What education issues drew voters to the polls this week?

What education issues drew Tennessee voters to the polls this week?

How about none?

In a state that is regularly consumed by debates around public education, the near-total absence of education as an issue in this year’s elections is notable.

Education bills commanded much of the state legislature’s time in the most recent session, as  bills on topics ranging from standardized tests to school vouchers came up for votes.

And it has been central to Gov. Bill Haslam’s first term as governor. When he took office shortly after Tennessee reaped the Race to the Top windfall, he also assumed the responsibility of leading Tennessee through extensive education reforms. Since his 2011 inauguration, he has overseen the implementation of Common Core State Standards for math and reading, the expansion of charter schools, and an overhaul of how teachers are evaluated.Debates about all of those issues are common topics of news stories — not just in Chalkbeat (take it from someone who gets Google Alerts for all of them).

But, with nothing specific on the ballot related to education, and no highly competitive, high profile races, candidates by and large did not make public education, or any of the issues embedded in it, a primary focus of this election.

That might be because some politicians used the August party primaries referendum on education issues, said Bruce Oppenheimer, a political science professor at Vanderbilt University.

For example, Rep. Joe Carr, a Tea Party candidate who opposed incumbent Lamar Alexander in the Republican primary for U.S. Senate, lambasted Alexander for supporting the Common Core. Alexander, a former U.S. Secretary of Education, distanced himself from the standards without overtly opposing them, won the primary, and closed the conversation around Common Core in this race.

And in August, voters across the state were also deciding on local school board candidates, so education was at the forefront of everyone’s mind, said Ben Jordan, the Nashville organizer for advocacy organizer Stand for Children.

“Now that we’re beyond the school board race, other issues are kind of taking the driver’s seat,” he said.

Another reason for the relative silence on education might be that many of the races just aren’t that close, Oppenheimer said. In other states, including North Carolina, candidates dug into the details of each other’s voting records, and education took a place in the spotlight. But in Tennessee, where Republicans are projected to handily win the senate and gubernatorial races, there’s no reason for any one topic to take center stage.

Barbara Lamb, who teaches private music lessons in Nashville, said public education is an important issue for her. But, because there wasn’t anything specific on the ballot about it, education wasn’t why she showed up to her Sylvan Park polling location.

Barbara Lamb, a music teacher, after voting. (G. Tatter)

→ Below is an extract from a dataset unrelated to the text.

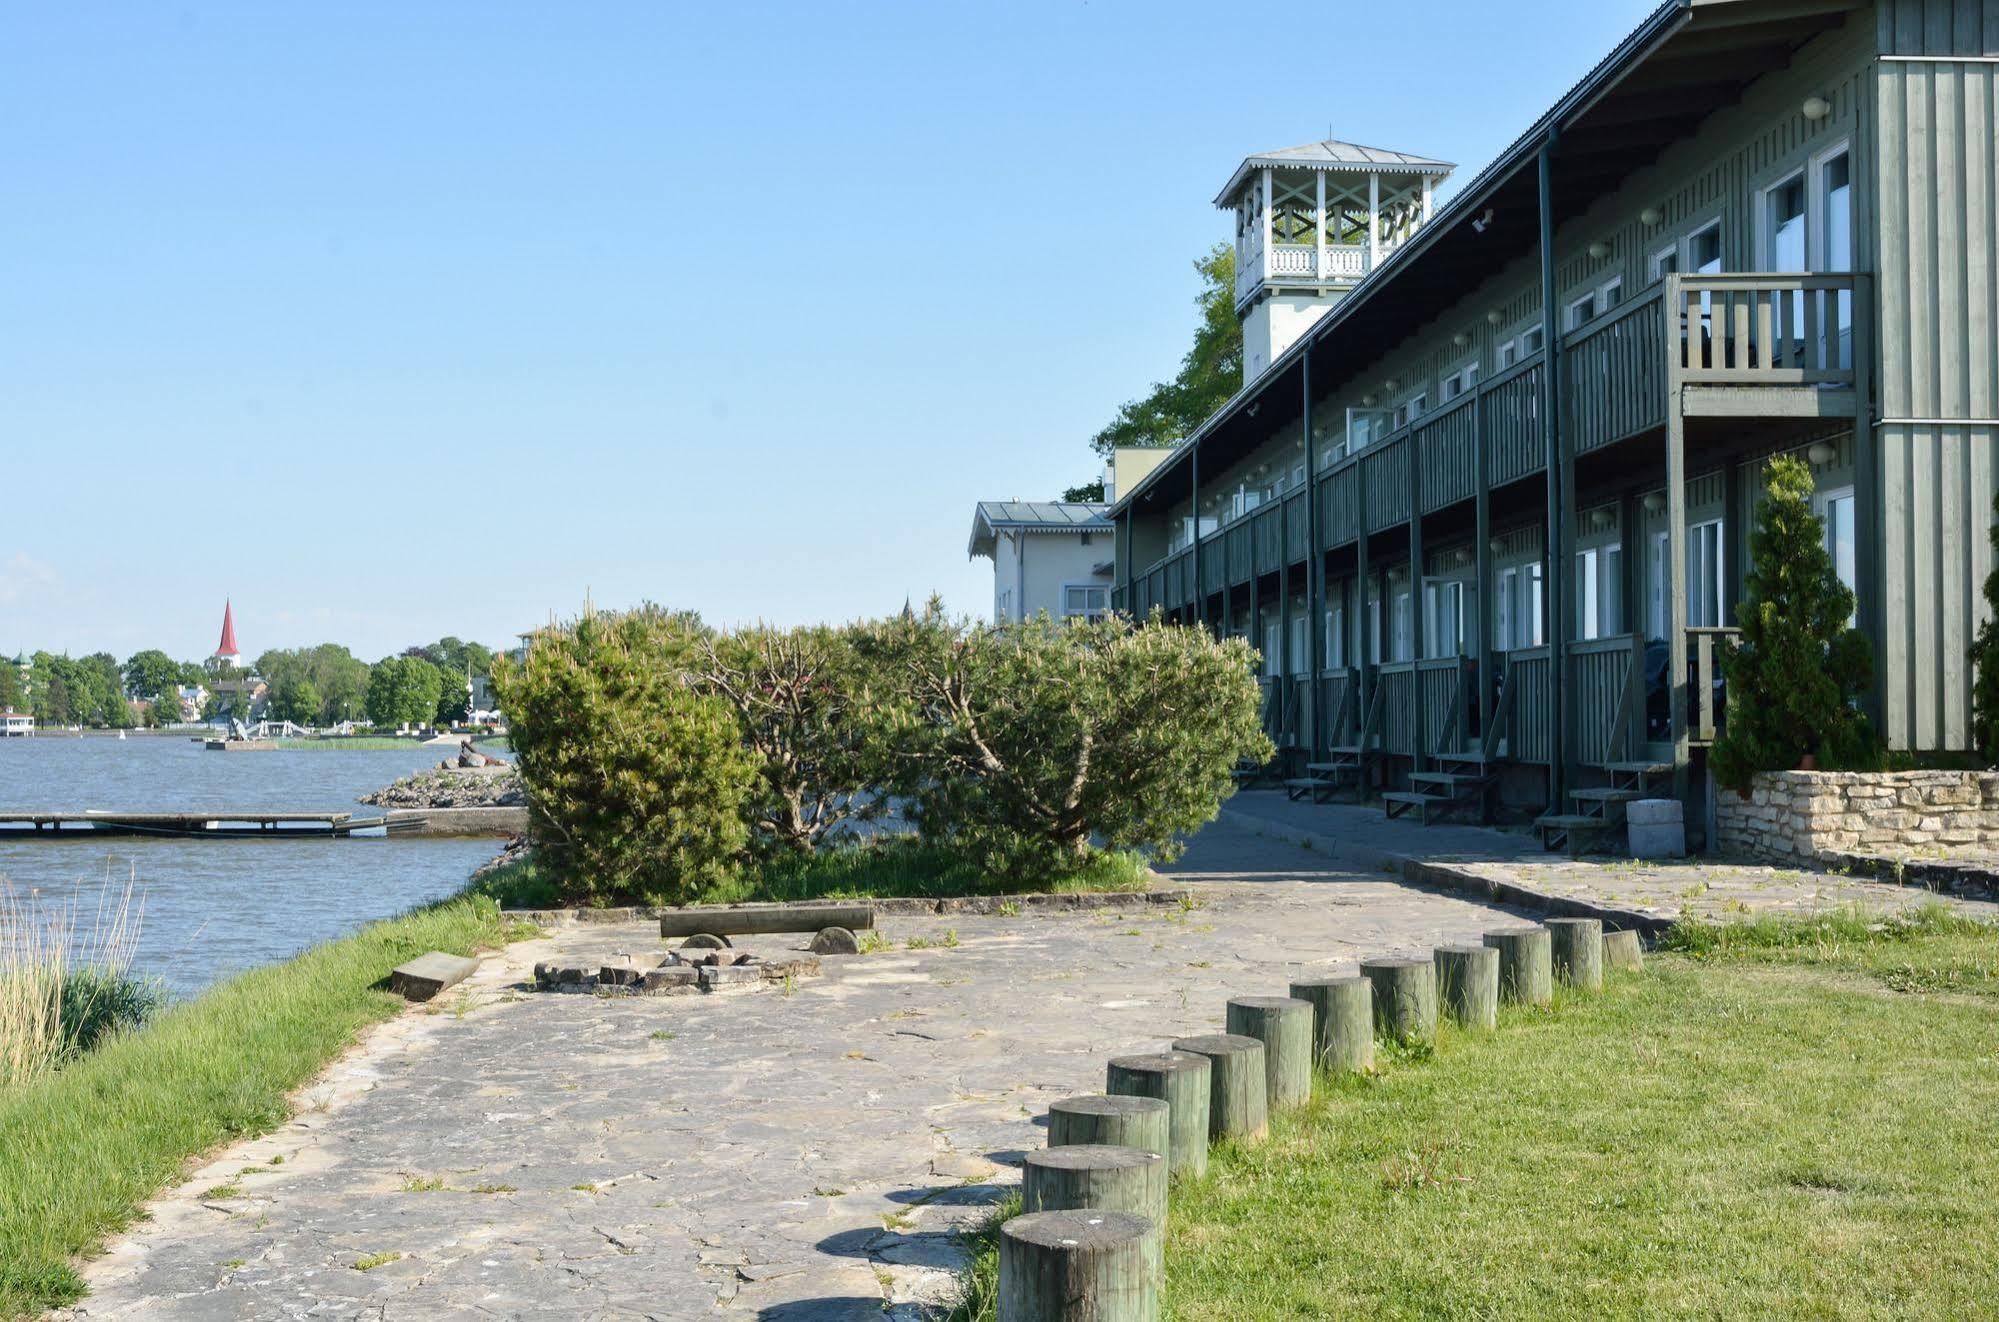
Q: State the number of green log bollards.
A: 12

“Anytime there is anything regarding education funding, I would always vote,” she said.

Sarah Wilson voted early, and was at Sylvan Park School for a teacher-parent conference.

She said that although education was a big issue for her, she  didn’t consider this particular election a referendum on anything public-education related, and nothing her candidates of choice said about education stood out.

Rich Moore, a teacher, at the polls. (G. Tatter)

At least one voter had education foremost on his mind. Rich Moore is a teacher in the Metropolitan Nashville Public Schools.

“I felt like we [teachers] have not been getting the support we needed from a governor, so I made a different selection,” he said. “The teacher pay, the tenure, the representation of teachers — it was a pretty big blow to education, I think.”